Testing therapeutic potential
TSRI chemists design ‘miniecosystems’ to test drug function
LA JOLLA, Calif.—Scientists at The Scripps Research Institute are using droplet-sized “miniecosystems” to determine whether a molecule can function as a potential drug. The research was supported by the JPB Foundation.
As the researchers reported in the journal Proceedings of the National Academy of Sciences, in an article entitled, “Antibody selection using clonal cocultivation of Escherichia coli and eukaryotic cells in miniecosystems,” the new method will enable researchers save critical time and funding by simultaneously testing how drug candidates bind to their cellular targets and alter cell function. The Scripps team used the technique to assess the therapeutic potential of antibodies, the focus of much drug discovery research.

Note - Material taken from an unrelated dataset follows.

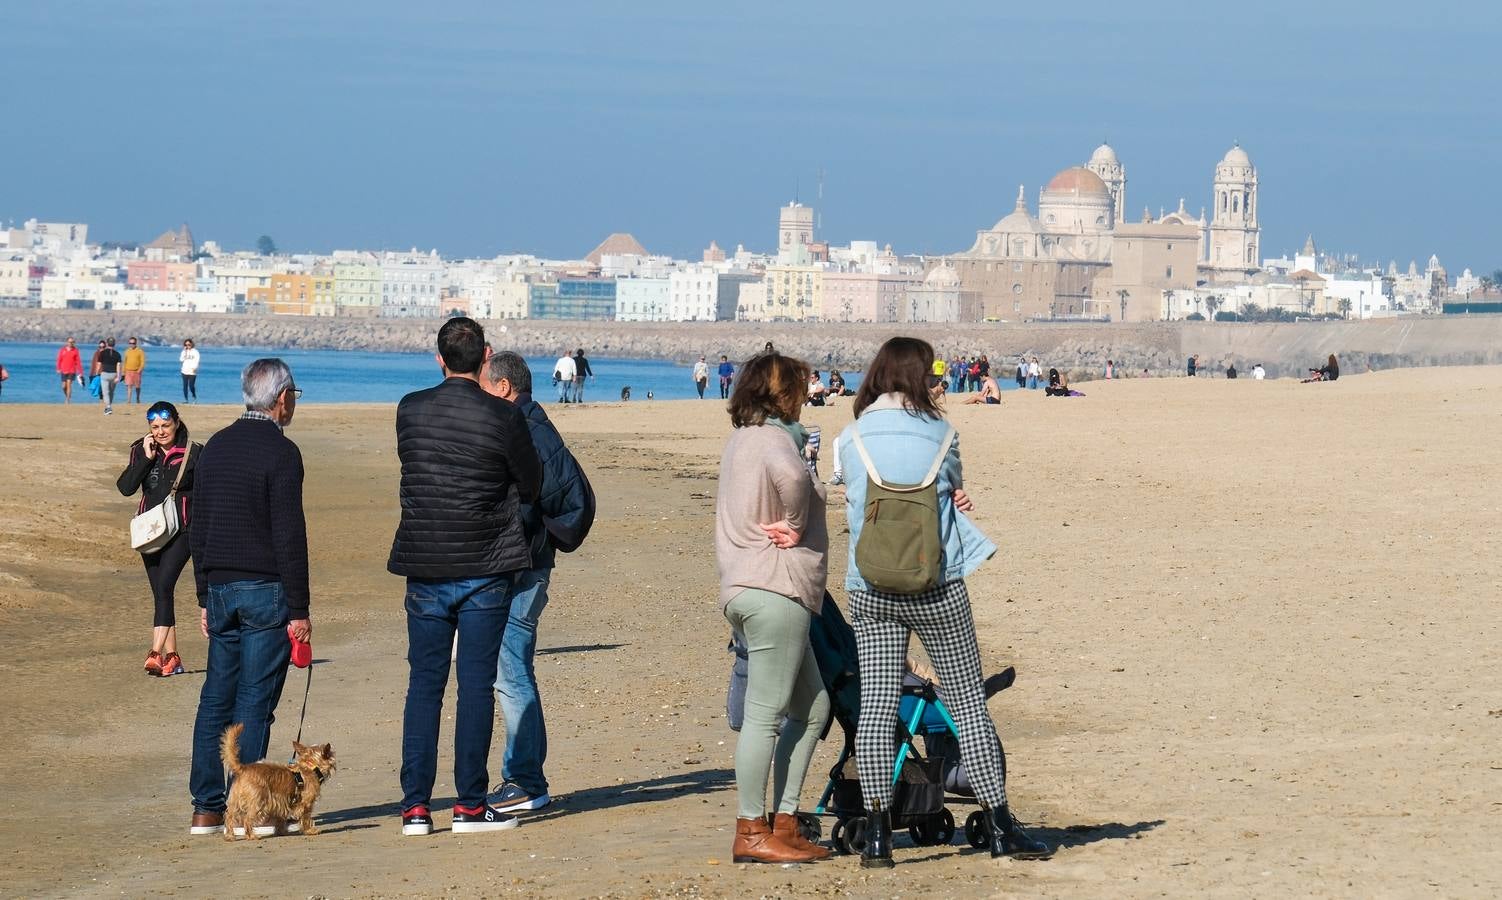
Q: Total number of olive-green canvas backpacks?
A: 1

According to Dr. Tianqing Zheng, a postdoctoral associate on Scripps Research’s California campus and first author of the new study, “This could save a lot of time in drug discovery by reducing the steps needed to assess drug candidates.” Other authors were Jia Xiea, Zhuo Yangb, Pingdong Taob, Bingbing Shi, Lacey Douthita, Peng Wue and Dr. Richard A. Lerner.
Building on 30 years of research led by study senior author Lerner, who is the Lita Annenberg Hazen Professor of Immunochemistry at Scripps Research, the study takes advantage of antibody phage display, a technology that scientists can use to label and test antibodies for their ability to bind to a biological target. This technology has boosted the development of pharmaceuticals, but there is still a bottleneck: in the vast group of antibodies with a binding affinity for the disease target, there may be only a few antibodies with the right biological functions. Testing these antibodies for function adds time and expense to the drug discovery process.

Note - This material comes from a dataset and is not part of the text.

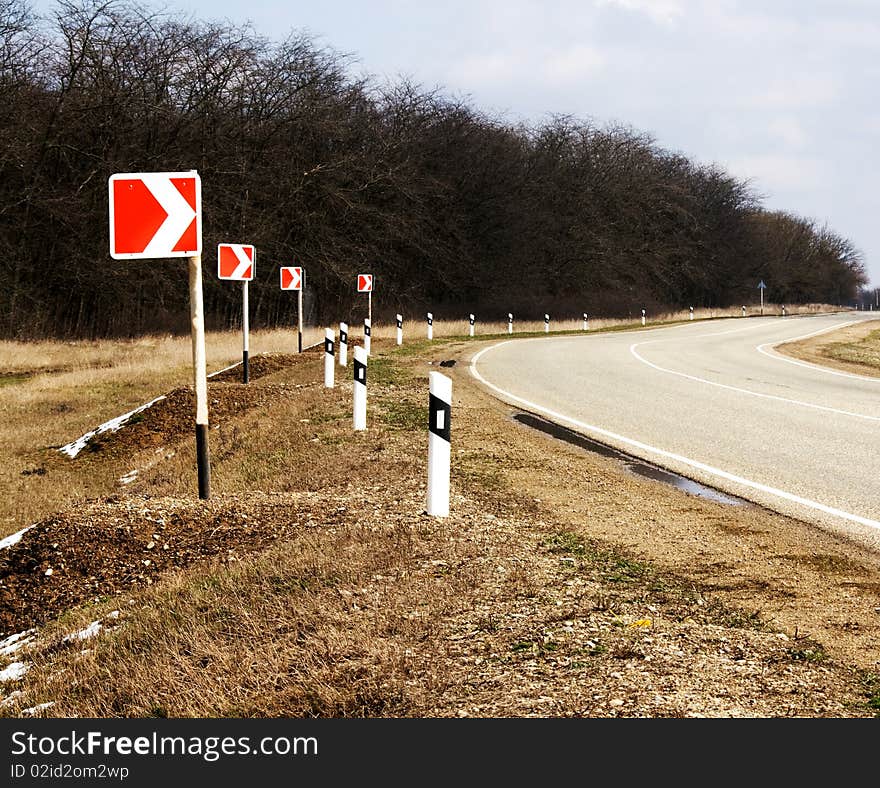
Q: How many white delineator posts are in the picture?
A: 15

In the article, the researchers described a method for the rapid selection of functional antibodies, using the co-cultivation of Escherichia coli that produce phage with target eukaryotic cells in very small volumes.
As the article explained, “The antibodies on phage induce selectable phenotypes in the target cells, and the nature of the antibody is determined by gene sequencing of the phage genome. To select functional antibodies from the diverse antibody repertoire, we devised a selection platform that contains millions of picoliter-sized droplet ecosystems. In each miniecosystem, the bacteria produce phage displaying unique members of the antibody repertoire. These phage interact only with eukaryotic cells in the same miniecosystem, making phage available directly for activity-based antibody selection in biological systems.”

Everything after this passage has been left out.